• _Description of the task_
Look through the records below and copy each line that includes the word "many".

• _Recorded data_
***
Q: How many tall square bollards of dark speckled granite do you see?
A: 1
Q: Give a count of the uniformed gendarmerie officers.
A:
***
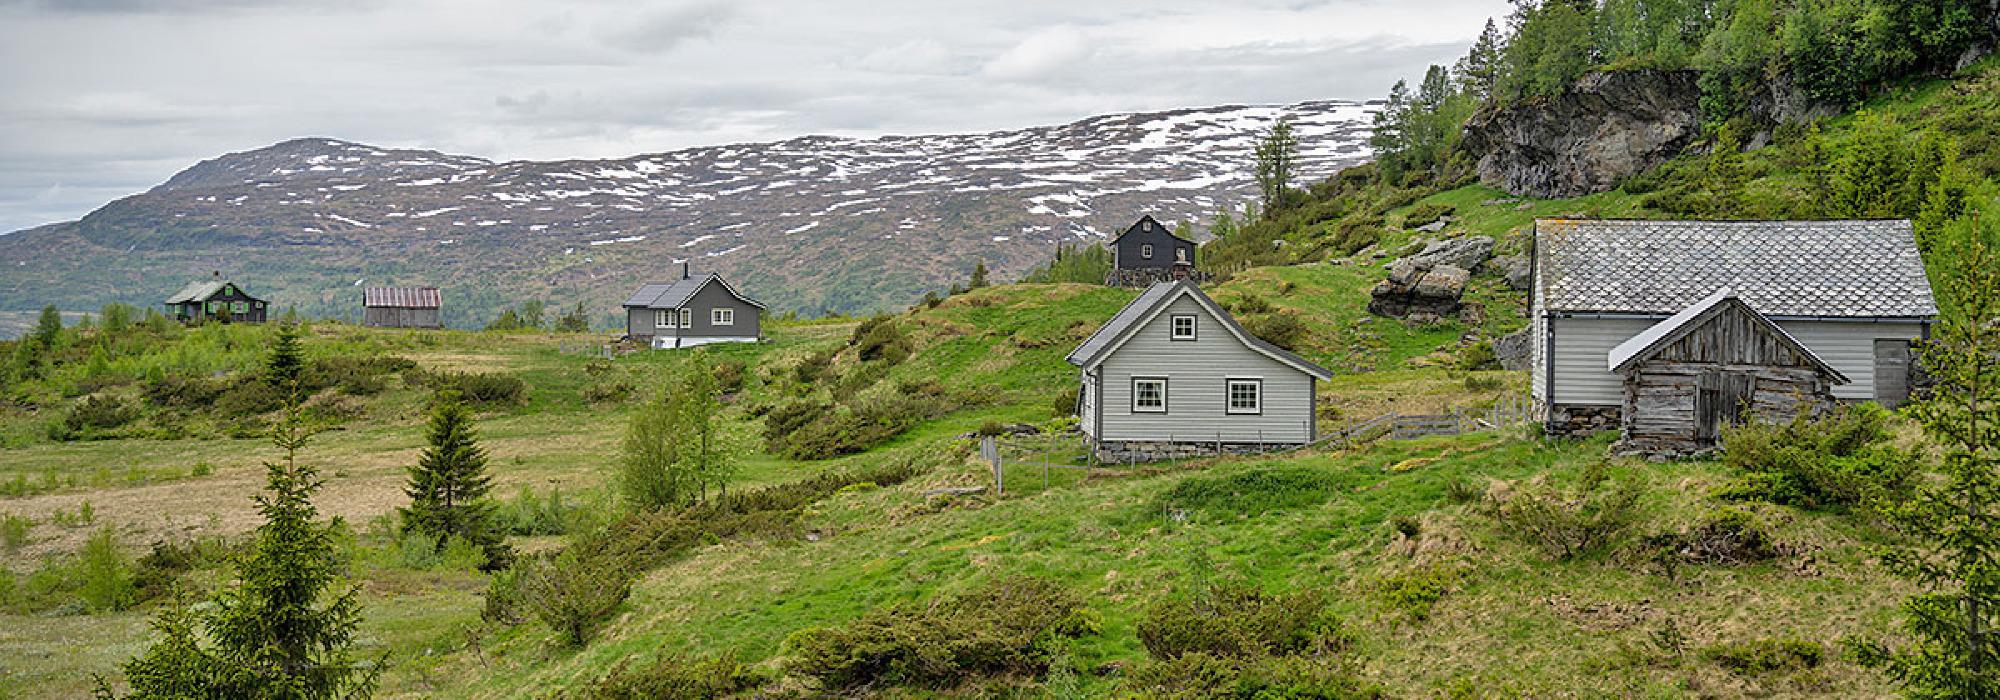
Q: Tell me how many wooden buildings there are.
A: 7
***
• _Reply_
Q: How many tall square bollards of dark speckled granite do you see?
Q: Tell me how many wooden buildings there are.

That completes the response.